Vanwege het hoge percentage spontane remissies worden patiënten met stadium I en II van sarcoïdose meestal niet behandeld. In deze gevallen wordt aanbevolen om de ziekte slechts om de paar maanden te controleren.
In de vorm van pulmonale sarcoïdose kan ook het gebruik van geïnhaleerde glucocorticosteroïden worden overwogen.
De indicatie voor behandeling is ziektestadium III en IV en II, als progressie van veranderingen in het longparenchym of toenemende ademhalingsstoornissen worden waargenomen, evenals betrokkenheid van het hart, het centrale zenuwstelsel, het gezichtsvermogen en de aanwezigheid van hypercalciëmie door sarcoïdose.
Naast glucocorticosteroïden worden ook andere immunosuppressiva gebruikt, zoals methotrexaat, azathioprine, leflunomide, mycofenolaatmofetil of anti-TNF-α-antilichamen.
Als laatste redmiddel, wanneer de ziekte vergevorderd is, moet longtransplantatie worden overwogen.
Sarcoïdose - klinisch beloop
Zoals eerder vermeld, kan sarcoïdose lange tijd asymptomatisch zijn. Sommige mensen hebben een acuut begin met koorts, gewrichtspijn, onvermogen om te lopen, erythema nodosum en lymfadenopathie in de bilaterale holte. Deze vorm wordt dan het syndroom van Löfgren genoemd en ondanks de hoge intensiteit van de symptomen aan het begin en hun plotselinge optreden, is het zelflimiterend en geeft het een goede prognose.

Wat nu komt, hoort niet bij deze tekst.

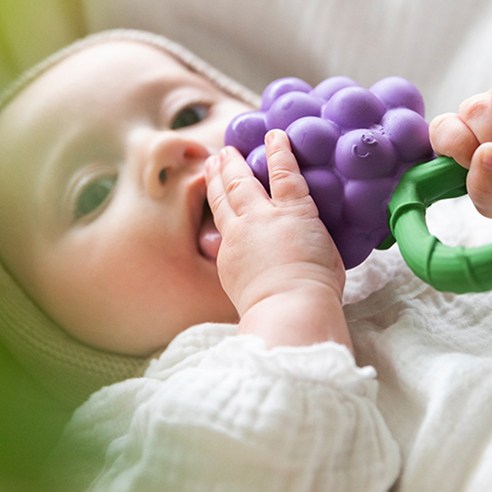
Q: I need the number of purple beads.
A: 13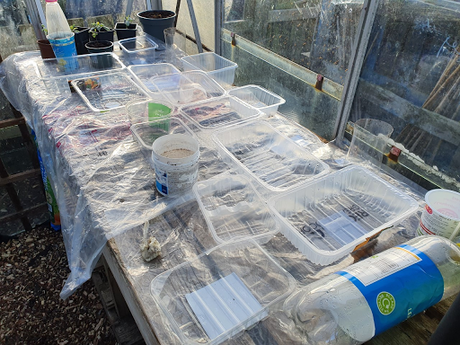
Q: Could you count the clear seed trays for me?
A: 13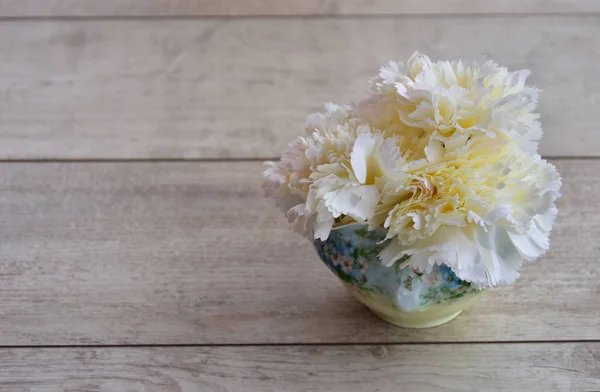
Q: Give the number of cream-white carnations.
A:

Sarcoïdose kan zich ook voordoen als het Heerfordt-syndroom, dat wil zeggen uveïtis anterior, parotisklieren, aangezichtsverlamming en koorts.
Meer dan 80% van de patiënten met de ziekte van stadium I heeft remissie binnen twee jaar na diagnose.
Bij patiënten bij wie de ziekte van stadium II is vastgesteld, treedt remissie van de ziekte op in 60% van de gevallen en bij patiënten met stadium III in 10-20%.
Sarcoïdose wordt over het algemeen geassocieerd met een goede prognose, en het sterftecijfer van enkele procenten wordt meestal geassocieerd met ademhalings- en bloedsomloopfalen of een gevolg van schade aan het centrale zenuwstelsel.